EINUNDVIERZIG
I ch habe über das, was Emilio gesagt hat, den ganzen Tag nachgedacht. Ich will ihm glauben. Glauben, dass Roman mich vermisst. Es ist nur so schwierig, weil es ihm so leichtfiel, mich wegzustoßen.
Ich fahre in die Einfahrt ein und steige aus, meine Gedanken sind ganz woanders, als eine Stimme hinter mir plötzlich sagt: „Allie?“
Ich kreische und wirbele herum, um zu sehen, wer hinter mir steht. Roman und Aaron stehen ein paar Meter von mir entfernt.

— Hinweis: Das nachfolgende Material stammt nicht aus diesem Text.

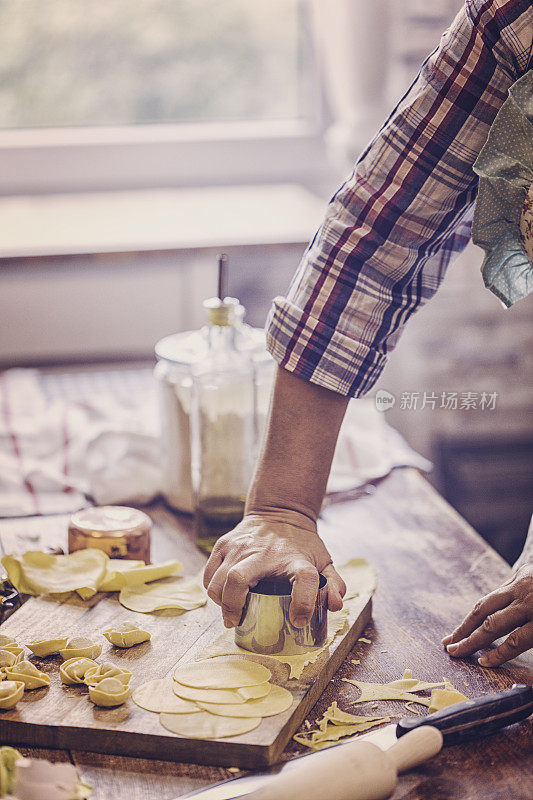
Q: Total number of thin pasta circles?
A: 5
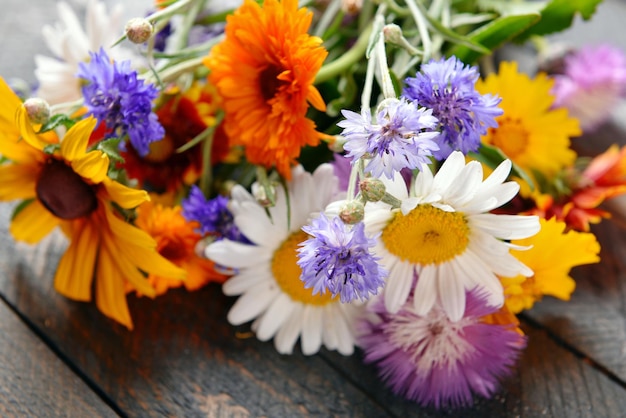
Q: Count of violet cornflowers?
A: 5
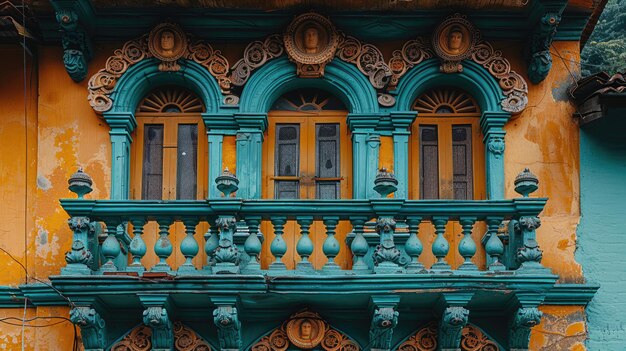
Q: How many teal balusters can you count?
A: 14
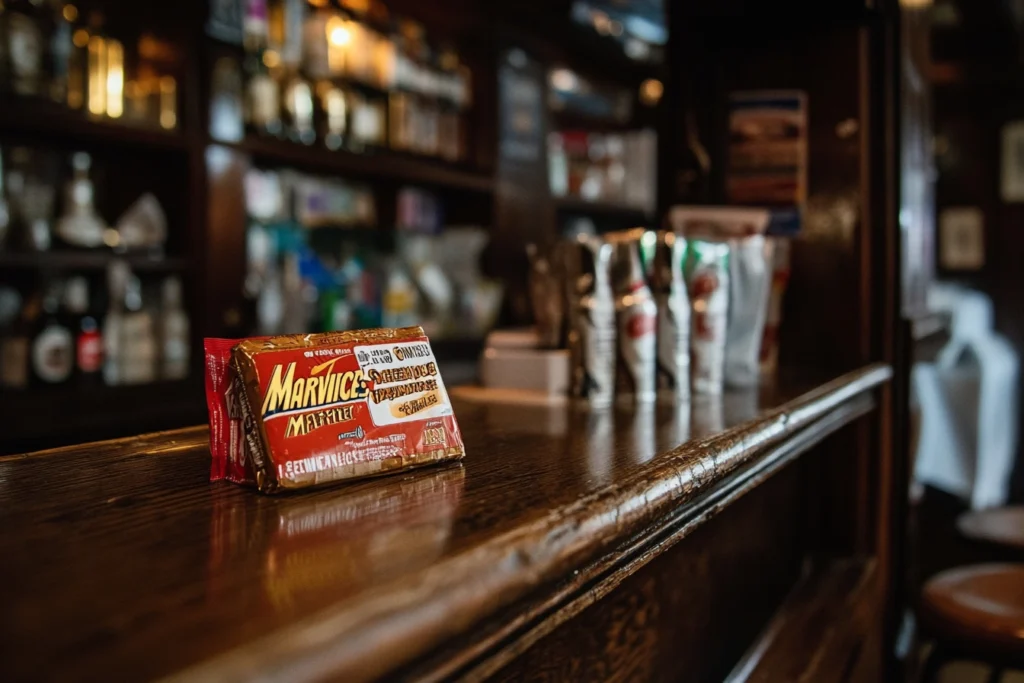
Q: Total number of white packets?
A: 5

Ich presse mir eine Hand aufs Herz und bemühe mich, es langsamer schlagen zu lassen. „Erschrecke mich nicht so!“
Roman hebt beide Hände. „Ich wollte dich nicht erschrecken. Ich will nur reden.“
Ich runzele die Stirn und werfe einen Blick zu Aaron, der ein paar Schritte hinter Roman steht. Er schaut mich verlegen an und zuckt mit den Schultern. „Ich bin nur zur moralischen Unterstützung da.“
Mein Stirnrunzeln wird tiefer. „Für mich oder für ihn?“ Ich dachte, die zwei hassen sich.
Roman antwortet: „Er ist für dich da. Wir haben ein paar unserer Probleme begraben. Henderson ist ganz in Ordnung, wenn er will. Aber ich habe ihn gebeten, mit mir zu kommen. Ich will, dass er hier für dich da ist.“
Hat er das? „Warum?“
Roman macht vorsichtig einen Schritt nach vorn. „Weil ich mit dir reden will, und ich weiß, dass du ihm vertraust. Dass du dich wohlfühlst, wenn er da ist.“
„Ich habe auch kein Problem mit Dominique, und er ist dein Freund. Warum hast du ihn nicht gefragt?“
Er schüttelt den Kopf. „Weil ich dich nicht in die Enge treiben will. Dominique ist mein Freund. Deiner auch, aber ich wollte nicht, dass du glaubst, er sei eher auf meiner Seite als auf deiner, oder dass du niemanden hast, der auf deiner Seite ist. Henderson und ich waren früher mal Freunde, aber wenn er zwischen mir und dir wählen müsste, dann würde er sich immer zuerst für dich entscheiden. Er ist in deinem Team. Er ist dein Freund. Ich will, dass du dich sicher fühlst.“
Oh. Das ist… rücksichtsvoll von ihm.
Er reibt sich mit einer Hand übers Gesicht, und mir fällt auf, dass seine beiden Hände verbunden sind.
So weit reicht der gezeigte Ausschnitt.